> _Task objective_
Among the lines of the records, find all that carry the word "many" and copy them.

> _Exercise data_
◆ ◆ ◆ ◆ ◆

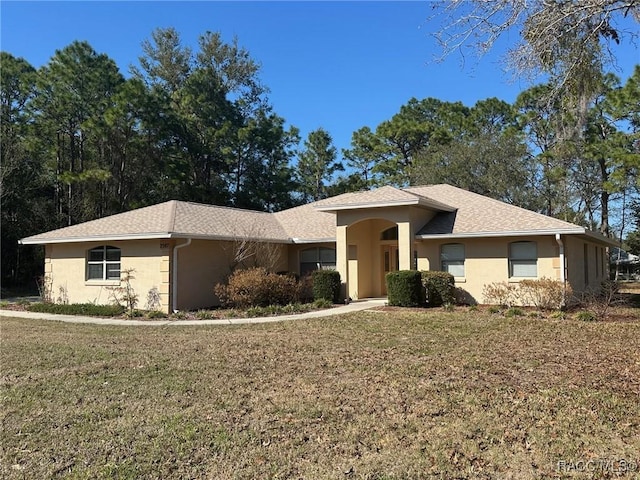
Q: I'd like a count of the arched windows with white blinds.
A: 2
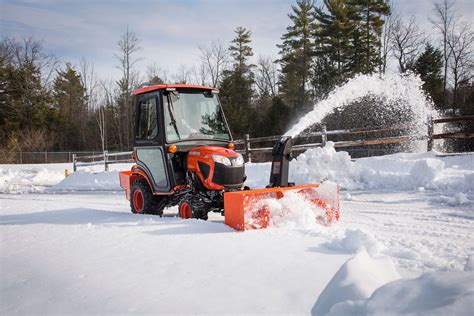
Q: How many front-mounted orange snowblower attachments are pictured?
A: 1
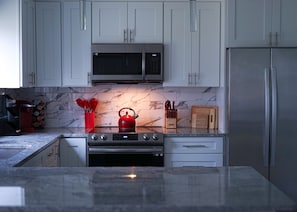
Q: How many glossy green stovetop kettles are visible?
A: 0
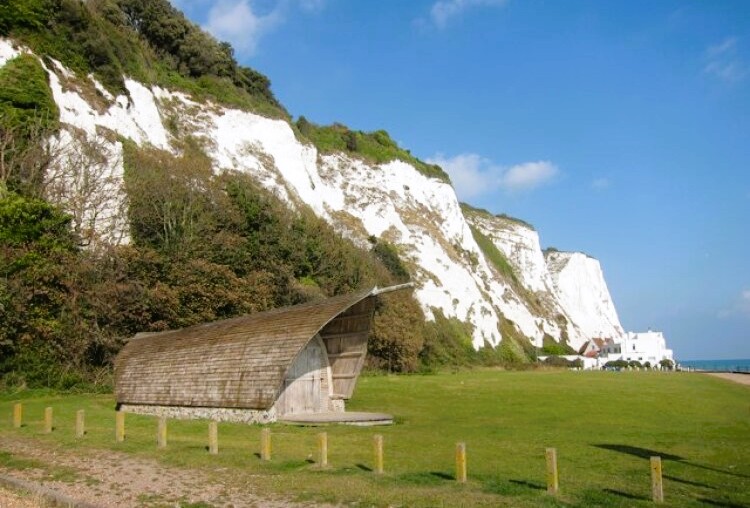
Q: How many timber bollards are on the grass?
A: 12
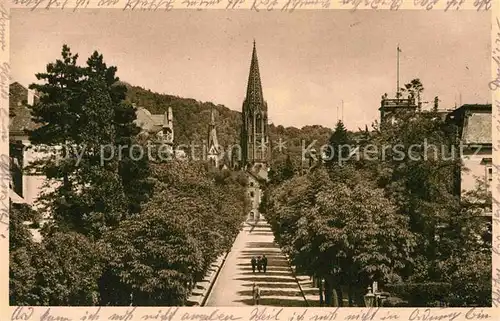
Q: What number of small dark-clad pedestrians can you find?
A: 3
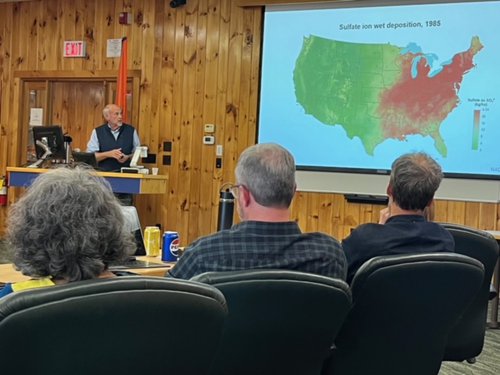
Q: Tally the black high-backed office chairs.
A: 4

◆ ◆ ◆ ◆ ◆

> _Response_
Q: How many front-mounted orange snowblower attachments are pictured?
Q: How many glossy green stovetop kettles are visible?
Q: How many timber bollards are on the grass?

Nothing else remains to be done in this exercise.